Harland D, Brown M J
Department of Clinical Pharmacology, Royal Postgraduate Medical School, London, United Kingdom.
J Pharmacol Exp Ther. 1988 Apr;245(1):265-73.
To test the hypothesis that alpha-2 adrenoceptor antagonists can modulate sympathetic nerve release of norepinephrine in vivo through blockade of peripheral prejunctional alpha-2 adrenoceptors, acute and chronic effects of the alpha-2 adrenoceptor antagonist idazoxan on mean arterial pressure (MAP), heart rate and plasma catecholamine concentrations have been investigated in conscious and anesthetized rats.
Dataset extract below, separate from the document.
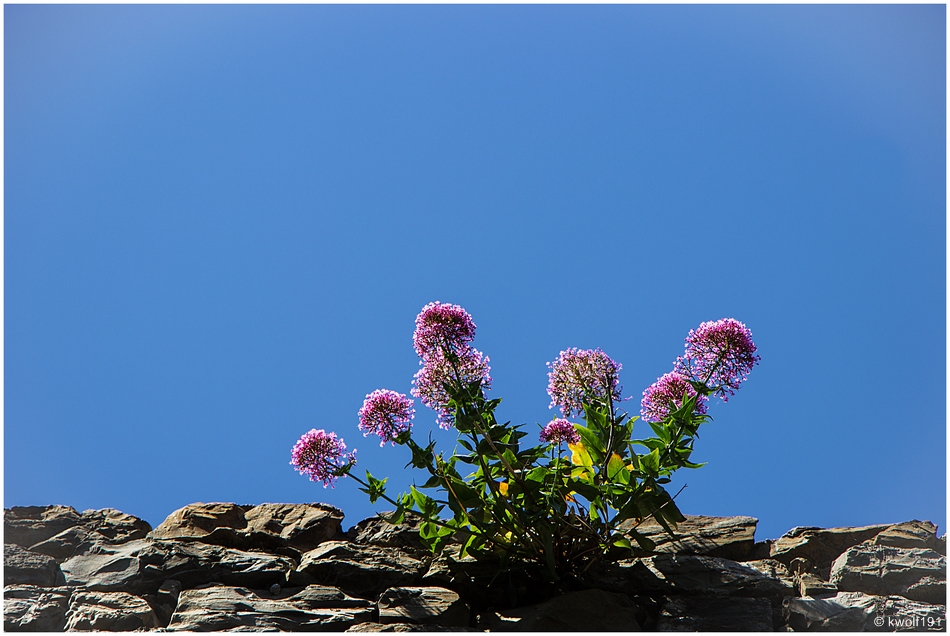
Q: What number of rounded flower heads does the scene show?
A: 8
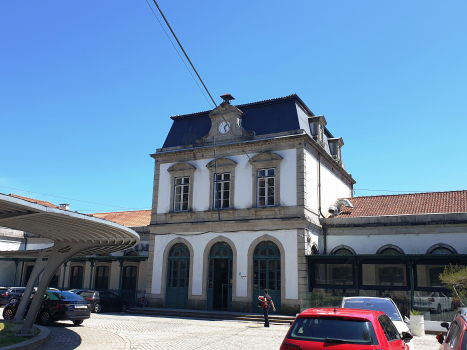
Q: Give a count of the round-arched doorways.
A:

In normotensive rats, a single i.v. dose of idazoxan (300 micrograms kg-1) caused an immediate 2-fold increase in plasma concentration of norepinephrine and epinephrine, a transient increase in heart rate but no significant change in MAP. Plasma norepinephrine concentration of conscious normotensive rats increased significantly during a 4-hr i.v. infusion of idazoxan (300 micrograms kg-1 hr-1) with no concomitant changes in MAP or heart rate. In anesthetized spontaneously hypertensive rats, the increases in plasma norepinephrine concentration and heart rate caused by i.v. idazoxan (300 micrograms kg-1) were accompanied by a significant decrease in MAP. The increase in plasma norepinephrine after idazoxan in spontaneously hypertensive rats was much greater than that produced by an equihypotensive dose of the vasodilator hydralazine. Normotensive rats treated continuously for 7 days with s.c. idazoxan (7.5 mg kg-1 day-1) had similar blood pressures and plasma catecholamine concentrations to vehicle-treated rats. These results suggest that idazoxan causes a greater increase in plasma norepinephrine concentration than that which can be attributed to baroreceptor stimulation. Blockade of prejunctional alpha-2 adrenoceptors by idazoxan may, therefore, increase release of norepinephrine from peripheral sympathetic nerves of anesthetized and conscious rats. This effect is short-lived and does not influence blood pressure of normotensive rats.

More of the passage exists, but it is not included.